The term “magnetic material” includes all low-reluctance material and the material need not be magnetized to create a permanent magnet, as is known in the art. As an example, some stainless steel materials have low reluctance and are considered to be magnetic materials even if they are not magnetized.

BMI earplugs can have various geometries that result from the relative position and orientation of the receiver coil and speaker. In FIG. 10 of U.S. Pat. No. 10,357,403B2, the relative position and orientation of the receiver coil 62 and the speaker 61 results in an “L-shape” geometry earplug (when excluding the eartip 60 and eartip adapter 65). The “L-shape” geometry corresponds with offset center axes of the receiver and the speaker. FIGS. 3-5 in U.S. Pat. No. 10,357,403B2 show a BMI earplug with an arrangement of a receiver coil 21 and a speaker 23 that does not form an “L-shape” geometry. Instead, the receiver coil 21 wraps around the speaker 23 such that the center axis of each is aligned. This arrangement forms more of an ellipsoid geometry (excluding the eartip 35 and the eartip adapter 44).
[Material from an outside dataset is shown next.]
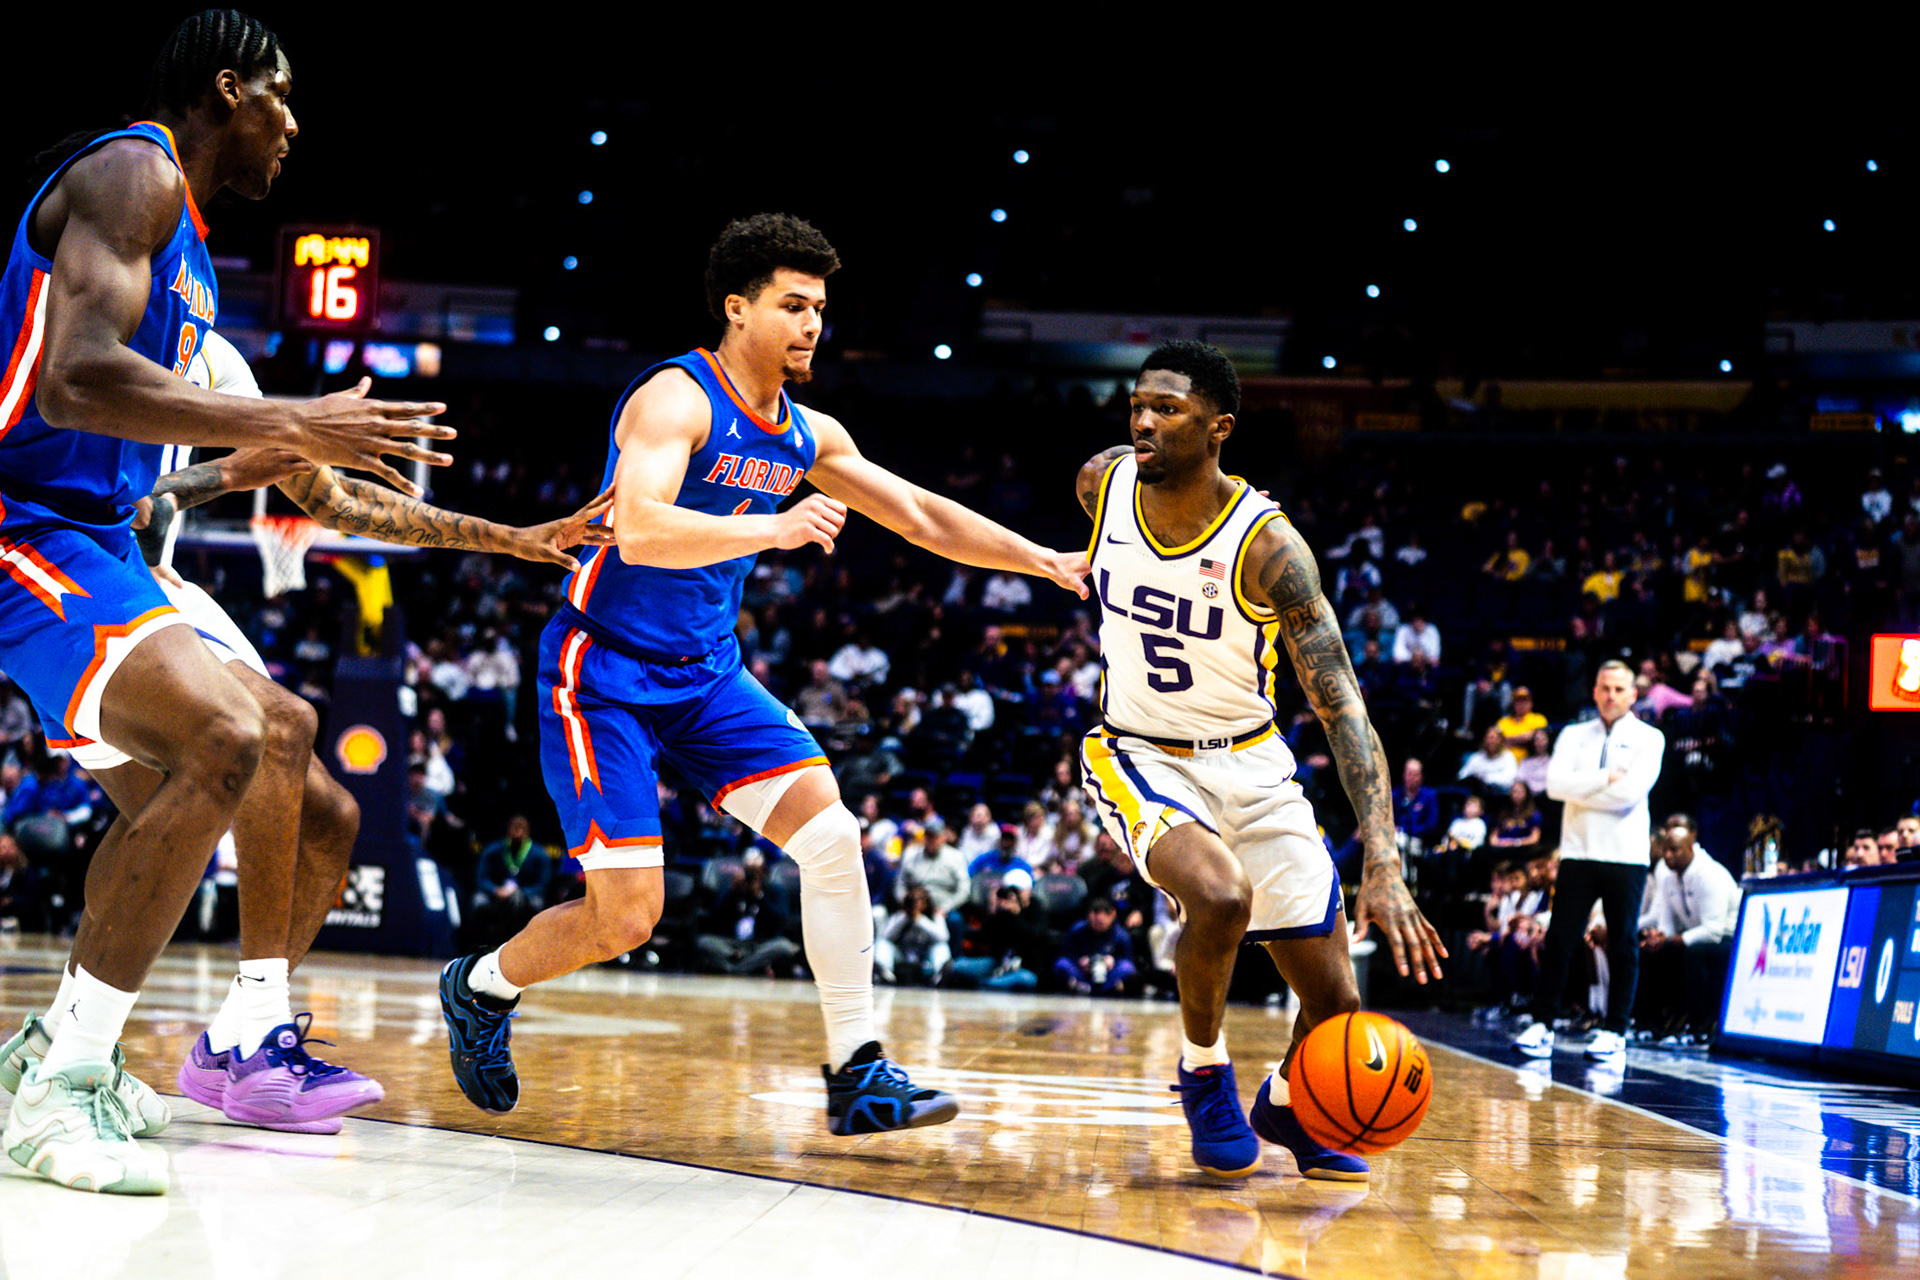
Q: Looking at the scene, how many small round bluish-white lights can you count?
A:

FIGS. 1 and 2 of U.S. Pat. No. 9,525,930 show yet another geometry that can be used as a BMI earplug. In FIGS. 1 and 2 of U.S. Pat. No. 9,525,930, the receiver coil 24 is positioned directly adjacent a cylindrical speaker 16, with center axes of each aligned, forming a cylindrical earplug (excluding the eartip 10 and the eartip adapter 36).

FIG. 1 shows a cross section of a conventional BMI earplug 1. A magnetic field transmitter (not shown) such as a coil generates a magnetic field M1. A receiver 3 having a bobbin 5 made of magnetic material is located above a speaker 7 having a speaker case 9 at least partially made of magnetic material. The bobbin 5 of the receiver 3 is mounted in sufficiently close proximity to the case 9 of the speaker 7 and oriented such that magnetic flux lines passing through the speaker 7 also pass through a coil 11 of the receiver, the coil wrapping or spiraling around the bobbin 5. This orientation of the receiver 3 and the speaker 7 facilitates passage of the magnetic field lines through the receiver coil 11 due to the low reluctance path provided by the magnetic materials of the receiver bobbin 5 and the speaker 7. The geometry and orientation of the receiver coil 11 with the speaker 7 in this BMI earplug 1 creates a particularly efficient BMI earplug. The receiver 3, the speaker 7, and the case 9, and/or other components of the BMI earplug 1 are housed in an earplug housing 16.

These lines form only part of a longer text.